Los partidos políticos de ámbito estatal mantienen su centro de operaciones en Madrid, pero los problemas del territorio no entran en los discursos de campaña.
Las elecciones del 20 de diciembre ponen en juego una de las bases del régimen del 78: el centralismo en que está basado. Así, Madrid y las relaciones de esta ciudad con el resto del territorio, especialmente Catalunya, es el asunto básico en el que transcurre la campaña y en el que se decidirá lo que pase el día después.
Sólo para modificar, aunque sea cosméticamente, esa relación, se llevará a cabo la reforma constitucional que los partidos de la "centralidad del tablero" quieren alumbrar.
Los cuatro grandes partidos que se presentan a escala estatal estarán separados por pocos escaños en la Comunidad de Madrid, así que será el "afuera" de esta comunidad el que establezca las mayores diferencias entre unos y otros.

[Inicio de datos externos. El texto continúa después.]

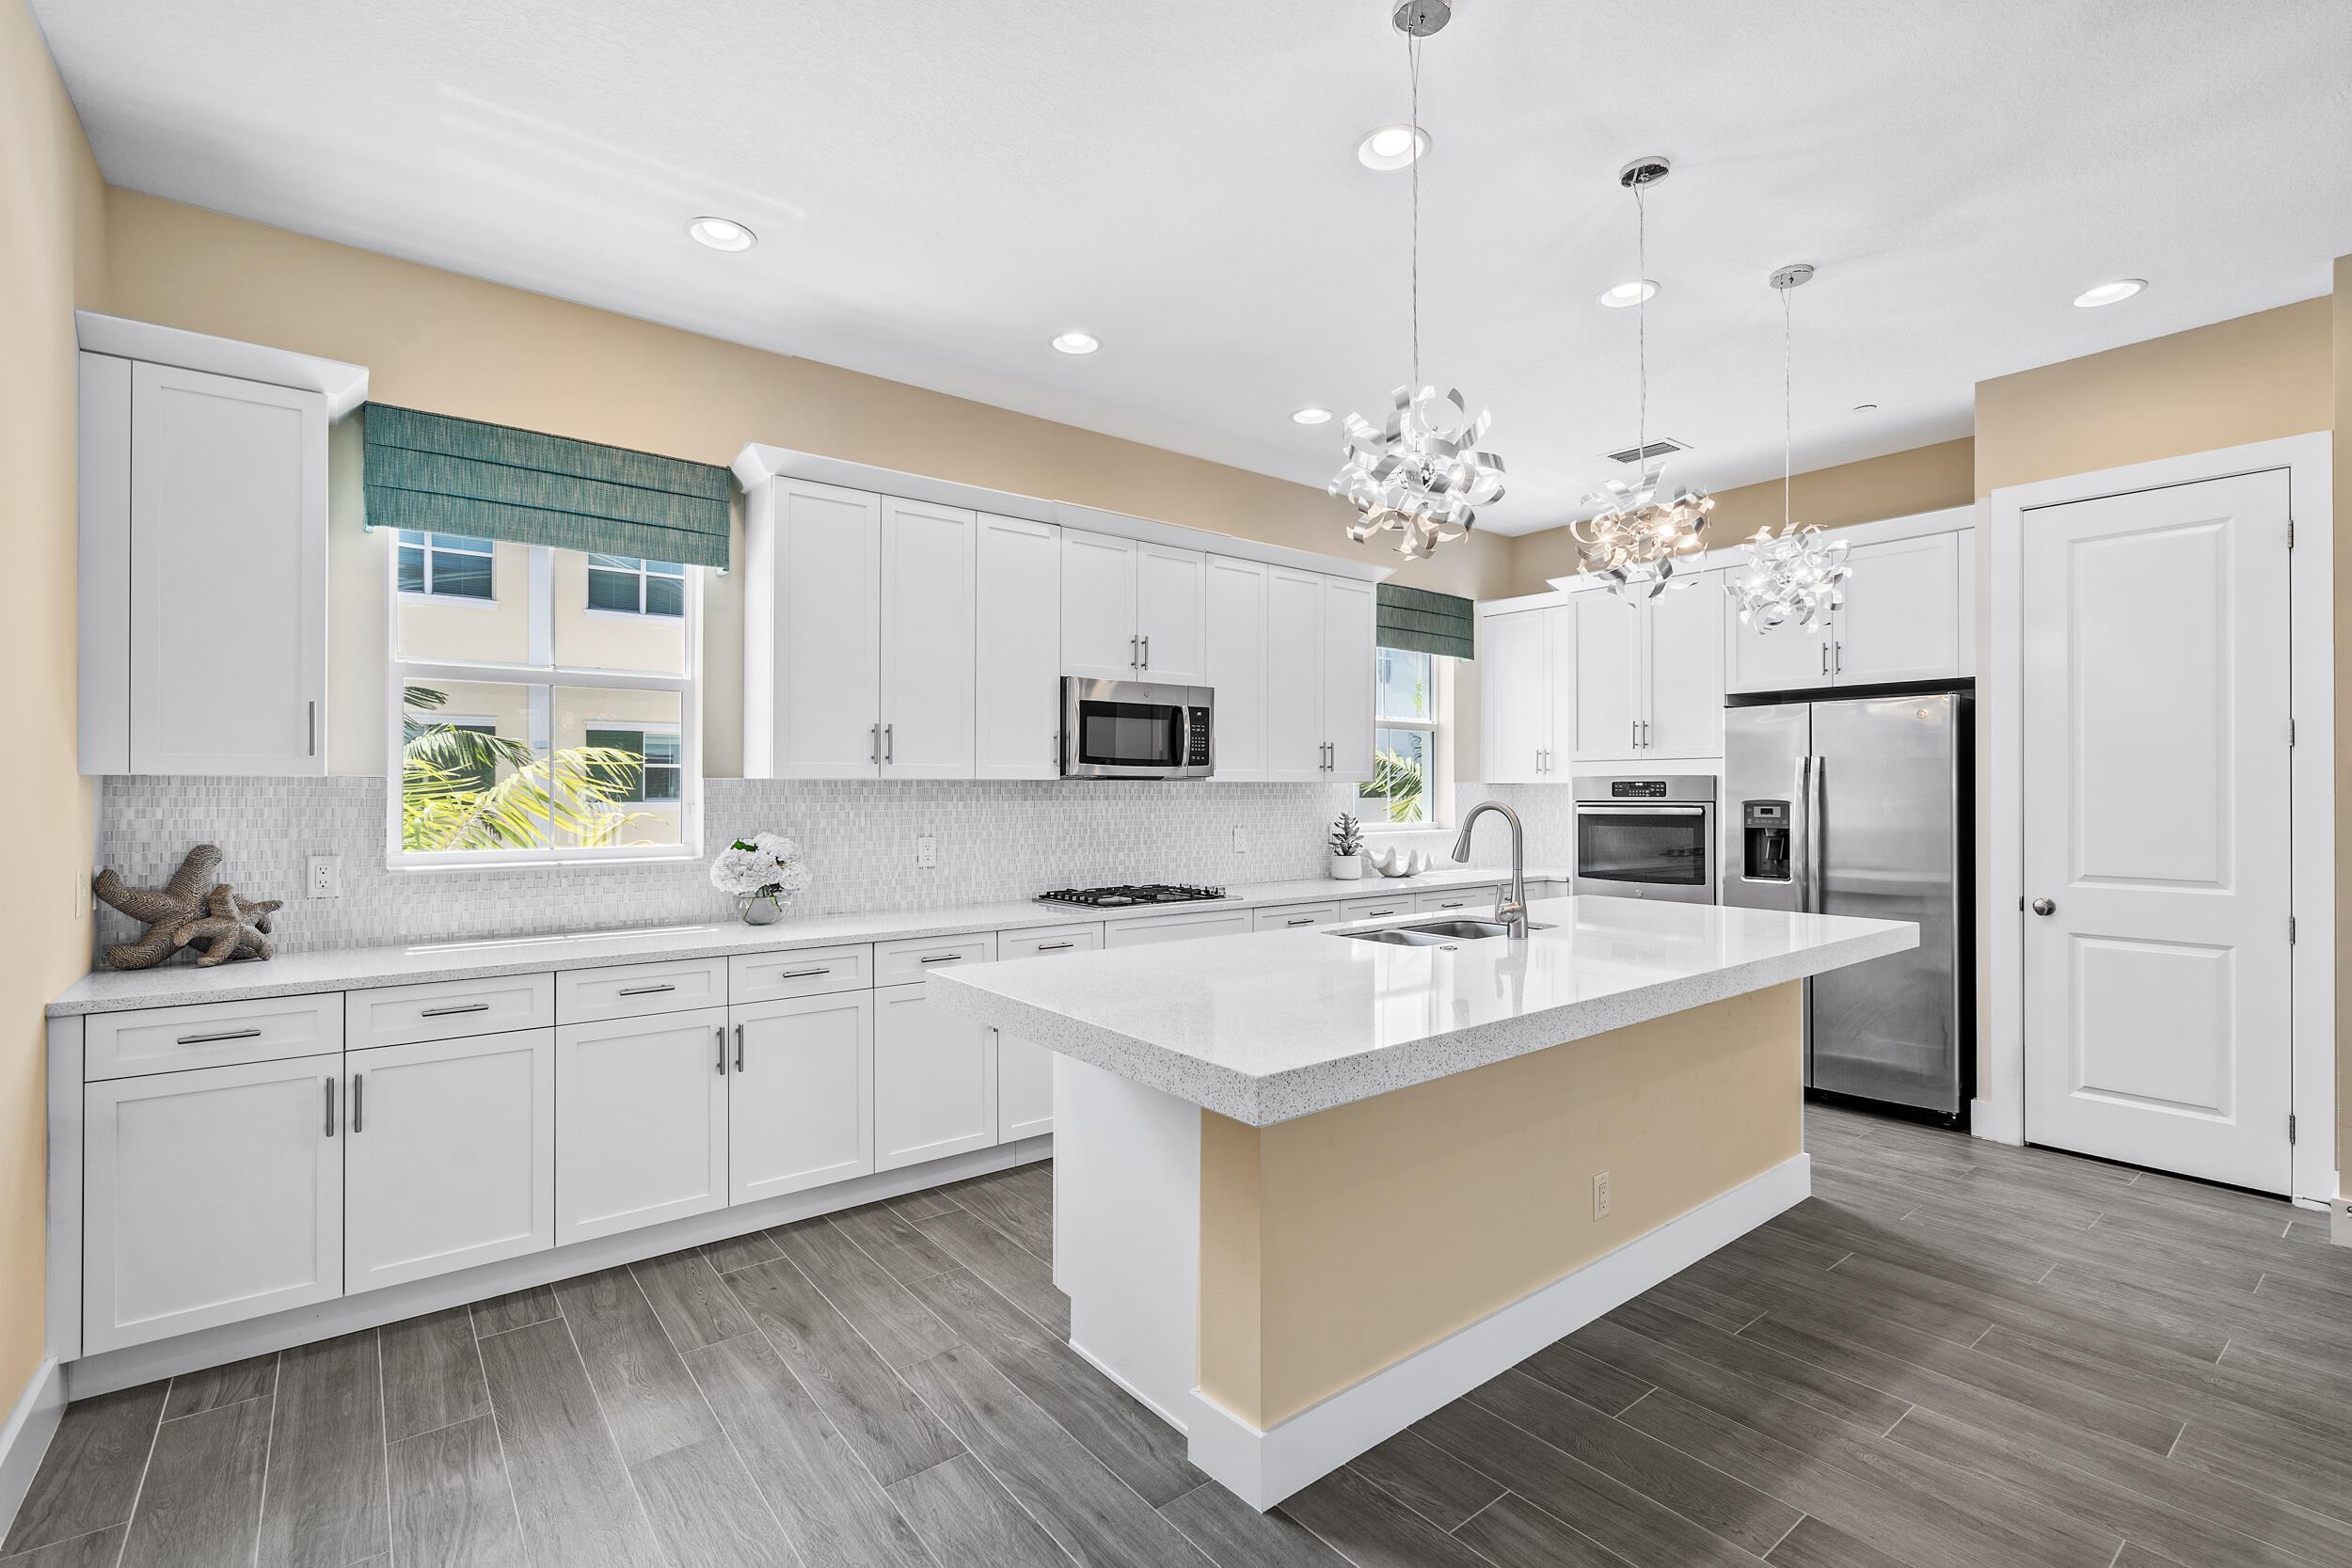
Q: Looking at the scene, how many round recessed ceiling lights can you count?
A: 6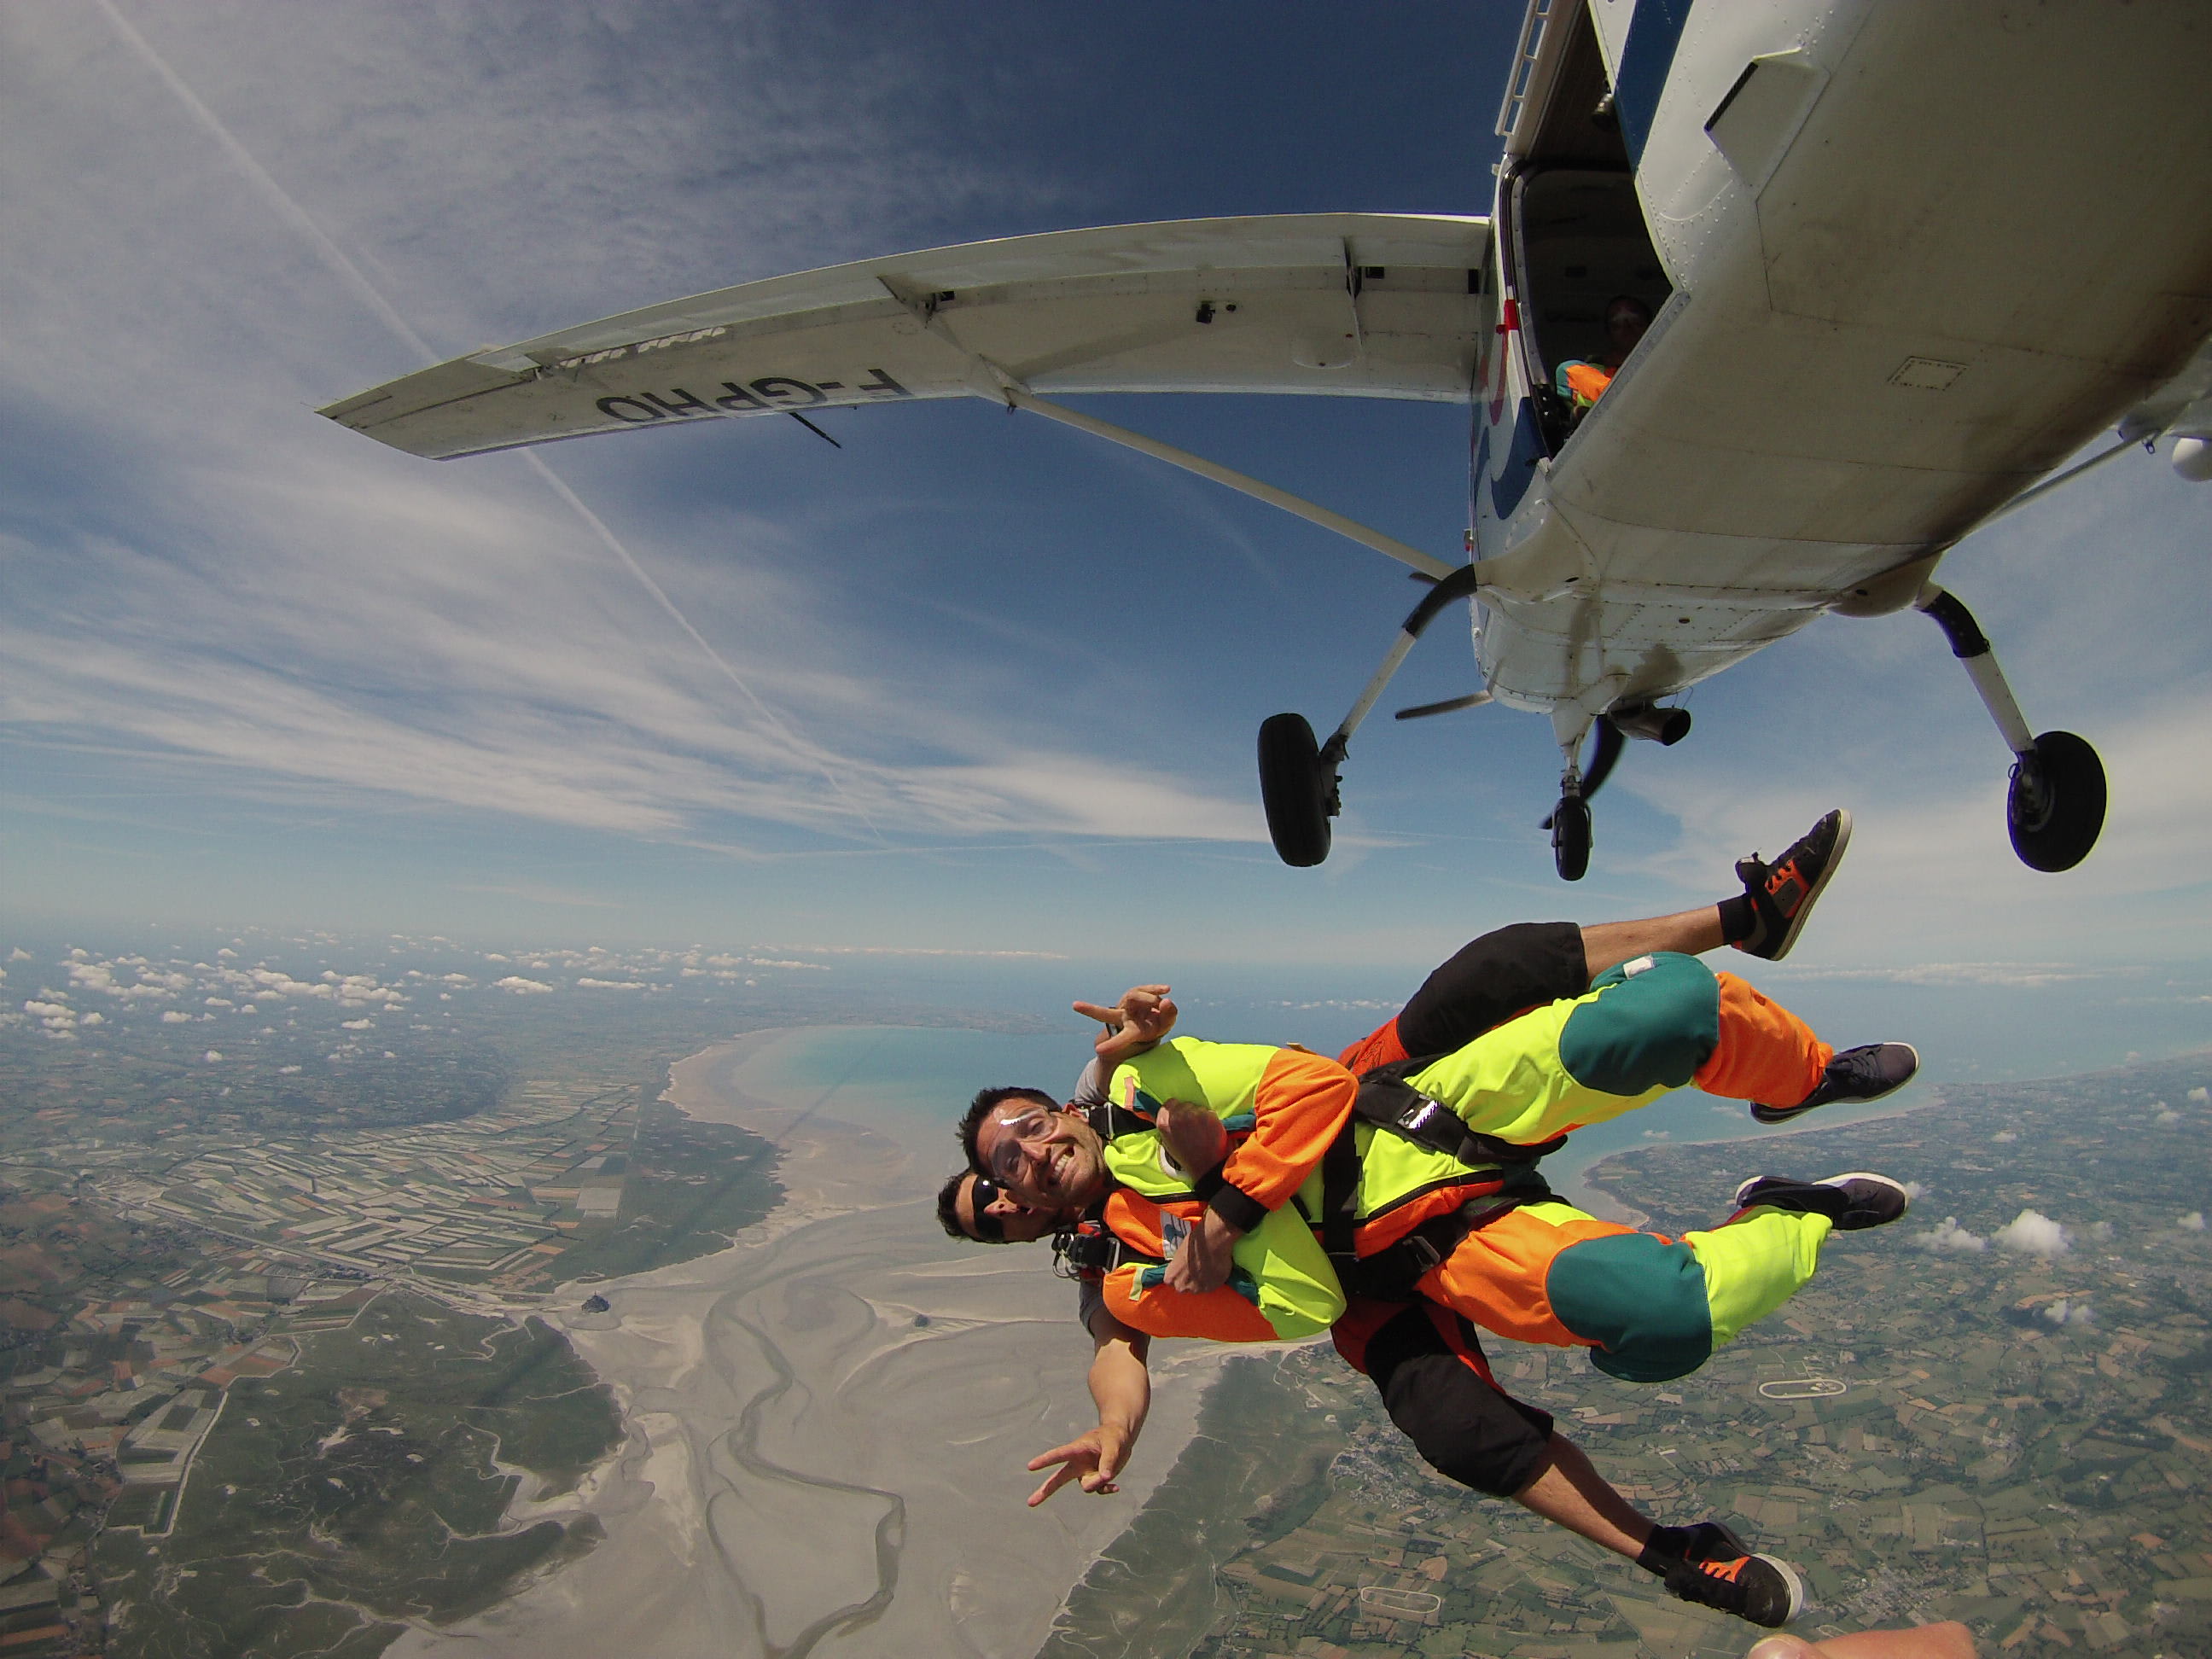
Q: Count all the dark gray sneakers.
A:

Pese a esto, PP, PSOE, Ciudadanos y Podemos, con matices en el caso de este último –que no por casualidad se presenta con marcas diferentes en la mayoría de naciones históricas–, han hecho una lectura en clave "setentayochista" de estos comicios: la búsqueda del consenso entre los diferentes intereses que representa cada uno se ha supeditado a la reapertura de aquello que se cerró en falso con el cambio de régimen, muy en especial, la cuestión territorial.
Desvanecido en esa foto fija, que apunta a un reverdecimiento del consenso del 78 mediante una reforma constitucional, queda el pueblo o la ciudadanía de Madrid, relegada desde hace tiempo a un papel secundario por la omnipresencia de las administraciones del Estado en la vida política del territorio.
Asuntos como la privatización de la sanidad, la devaluación de la enseñanza pública o la problemática específica del precio de los alquileres y el aumento de los desahucios –siempre relacionados– pasan desapercibidos en la campaña electoral. Otros, como la migración, se presenta, pero con propuestas de cambio endebles.
Con el poder demasiado cerca, y al mismo tiempo igual de lejos que en cualquier territorio, la sociedad civil organizada está aprovechando la carrera electoral para presentar una serie de demandas que, por el altavoz que necesitan los partidos en estas fechas, son bien acogidas o al menos pasan a la carpeta de citas pendientes de las organizaciones políticas.
En concreto, la PAH y los grupos de vivienda, el movimiento social en mejor forma en el territorio madrileño, ha exigido una revisión de la política habitacional puesta en marcha desde la famosa ley de alquileres de Miguel Boyer (1985).
Las políticas públicas han olvidado cualquier consideración de la vivienda como un derecho, algo que la burbuja inmobiliaria no ha hecho sino profundizar. Una moratoria de los desahucios y la creación de un parque público de vivienda en régimen de alquileres sociales son algunas de las demandas trasladadas dentro de las llamadas "exigencias PAH" presentadas durante la campaña.
A nivel laboral, el área metropolitana de la capital muestra una tendencia, agravada con la crisis, a la extensión de la clase de los "trabajadores pobres". Son cientos de miles de personas con uno o más empleos que no llegan a fin de mes y tienen problemas de vivienda o suministro energético, que conviven en la misma ciudad con algunas de las mayores fortunas del país.
Madrid es la capital más segregada y con mayor desigualdad de Europa y a la vez el "milagro económico" que reivindica el Partido Popular en campaña para distanciarse de las oligarquías catalanas y vascas. Pero el problema de las relacionales laborales, el paro y los bajos salarios apenas ha contado en una campaña en la que la situación económica no juega un papel protagonista.
La auditoría de la deuda, otra de las reclamaciones de las organizaciones sociales, también ha quedado olvidada en campaña. Madrid, la ciudad con mayor deuda, ha iniciado los trabajos de diagnóstico de su deuda, aún muy en pañales.
Otros municipios también han dado pasos más cortos o decididos en esta materia. Mientras, a nivel estatal, el agujero en las cuentas públicas que ha dejado las inversiones en grandes infraestructuras fallidas, y en las que se ha respetado el beneficio de sus impulsores, ha pasado al olvido y sólo se menciona en espacios más reducidos por parte de partidos como Podemos e Izquierda Unida.
El continuismo o la puesta en marcha de nuevos megaproyectos ferroviarios o de transporte energético es el horizonte por el que apuestan los partidos neoliberales en estas elecciones como presunta solución al estancamiento económico.
De momento, el cambio de modelo productivo sólo funciona como un reclamo para aquellos votantes que han asimilado las lecciones provocadas por el estallido de la burbuja financiera e inmobiliaria en 2008.
Este artículo forma parte de una colaboración entre La Directa, Argia y Diagonal.